This is a truly exciting time to be a student. With courses available in almost every conceivable subject–and a few inconceivable ones, too–the aspiring academic is quite literally spoiled for choice. And to make matters more complicated, the college-bound must also decide whether they want to head to a brick and mortar building or study online at home.

If you are struggling with choosing between a traditional or an online degree, you may want to resort to weighing the pros and cons. And here are a few to get you started.

Online Education Pros

  • Flexibility. Without a doubt, the biggest selling feature for an online course is the fact that you can complete it anytime, anywhere. This flexible schedule allows you to honor your many other commitments while earning your degree.
  • Variety. You are no longer confined to the courses on offer at your local college or university. Thanks to online options and a trusty internet connection, you can “attend” an institution anywhere in the world. “5 Online Degrees That Could Pay Off” offers a list of worthwhile online pursuits that could lead to a promising career, including degrees in Computer Science, Finance, Engineering, Marketing, and Dental Hygiene.
  • Savings. As “Pros and Cons: Online Degrees vs. Traditional Degrees” states, a US News survey reveals that the cost of an online degree is the same as a traditional one at 55 percent of the participating institutions. There are, however, other savings that must be considered. Studying at home can save money in transportation, parking, gas, and meals. And, if your course of choice involves attending school out-of-town, the expenses will dramatically increase.
  • Self-Paced. Online courses allow you to control the pace that you work at.

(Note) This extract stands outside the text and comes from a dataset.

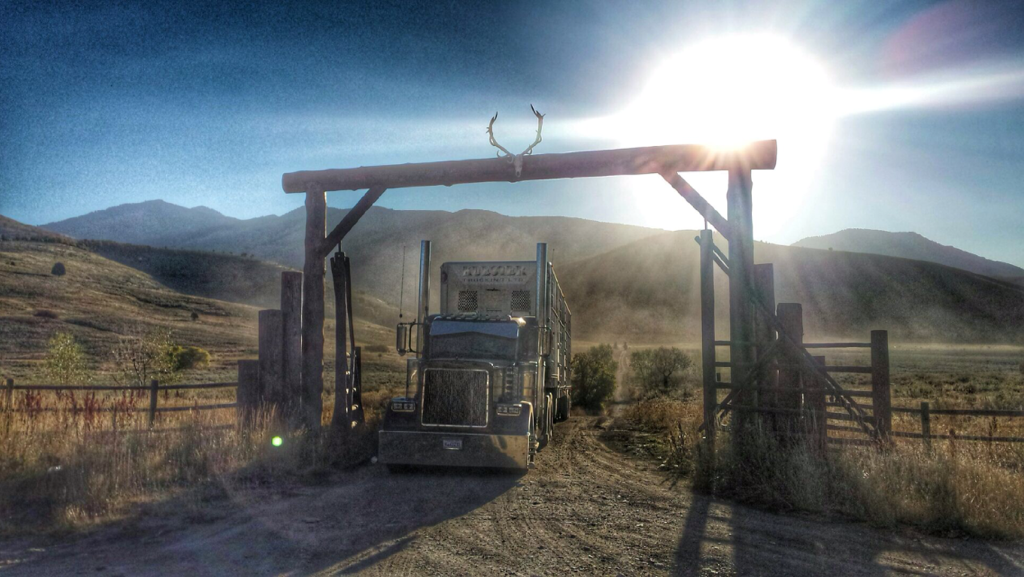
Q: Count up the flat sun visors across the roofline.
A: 1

You can enjoy the freedom of moving through easy material quickly and spend extra time on the concepts that leave you perplexed. And, if spending too much time sitting drives you to distraction, online options enable you to get up, go out, and move around in between lessons.
  • One on One. If the thought of participating in classroom discussions makes you break out into a cold sweat, you are not alone. In fact, according to USA Today‘s “Is Online Grad School too Good to be True?,” the National Institute of Mental Health purports that 74 percent of people suffer from speech anxiety. Online courses, however, rely more on one-on-one and written communications–removing many of the stressors associated with learning in a large group.
  • Better Results. There is a misconception that online courses are easier than their in-class counterparts. The truth is that the material presented in both versions is exactly the same. In fact, according to “The Pros and Cons of an Online College Education” a Department of Education study reveals that “students who took all or part of their class work online performed better, on average, than classroom students taking the same courses.”

Online Education Cons

  • Isolation. If you thrive in social situations or learn best from watching others, you may not enjoy online learning. With limited interaction with your peers and your instructor, this form of learning is not ideal for everyone.
  • The Campus Experience. If you have been looking forward to the campus life, the sporting events, the clubs, and the dorm room parties, you may wish to stick with the traditional classroom approach.
  • Accreditation. It is important to note that not all online degrees are created equal. In fact, some aren’t worth the paper they are printed on. To see if your online institution is fully accredited visit the Department of Education’s “Database of Accredited Postsecondary Institutions and Programs.”
  • Self-Discipline. Studying at home is fraught with distractions. In order to succeed in an online program, you must possess self-discipline, stick-to-itiveness, and an ability to stay focused on the task at hand.

There are pros and cons associated with both online and in-class courses. And if you are truly unsure of which option to choose, try doing one course online and another in person. Sometimes the only way to find out what works for you is to try it out.

What pros and cons did you experience while taking online courses? How would you rate the overall experience?